Да, в основе поведения Мандельштама (после первого ареста 1934 г.) – только страх и ничего более. Через него и надо анализировать его судьбу.
Вновь вспоминает Н.Я. Мандельштам: «Я ничего не говорила про эти стихи – все же они могли спасти О.М., а мешать попытке спастись я не могла. Но он все же чувствовал мое отношение – и эти стихи всегда вызывали у него отчуждение и почти враждебность ко мне…»
И вдруг в самом конце февраля 1937 г. Мандельштам просыпается и четко осознает: всё то возбуждение было никому не нужной поэтической суетой, бессмысленной и бездарной.
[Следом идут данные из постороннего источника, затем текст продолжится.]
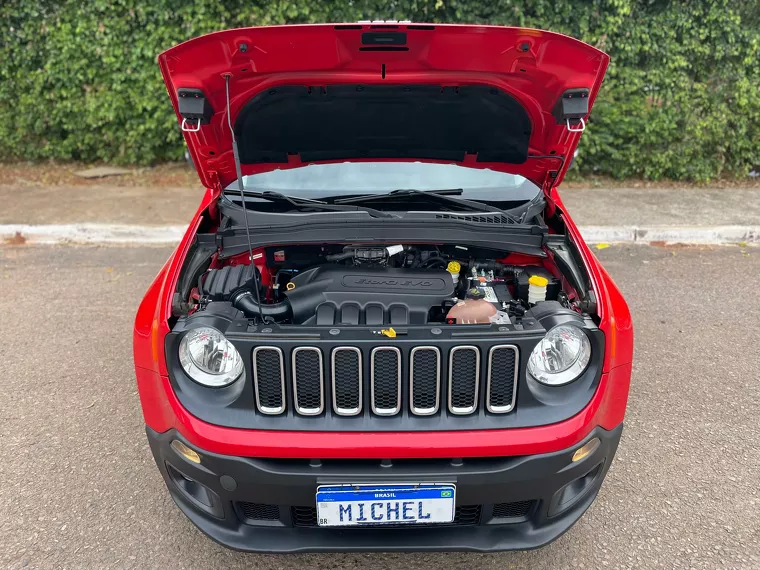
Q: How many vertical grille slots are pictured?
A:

С пониманием этого ушел и страх. Зато вернулась муза – его, мандельштамовская.
1 – 15 марта 1937 г. Мандельштам пишет «Стихи о неизвестном солдате». Они – безусловная вершина его поэтического творчества. И вновь сохранились лишь отдельные отрывочные листки. Полного автографа нет. М.Л. Гаспаров верно подметил, что они написаны не только по времени, но по сути вослед той «Оде». В них речь не о Сталине, речь о простом человеке в том железобетонном сталинском времени: даже солдат, погибающий за отчизну, оказывается неизвестным, безымянным. Есть одно имя – Сталин, все остальные – пыль и тлен без имени.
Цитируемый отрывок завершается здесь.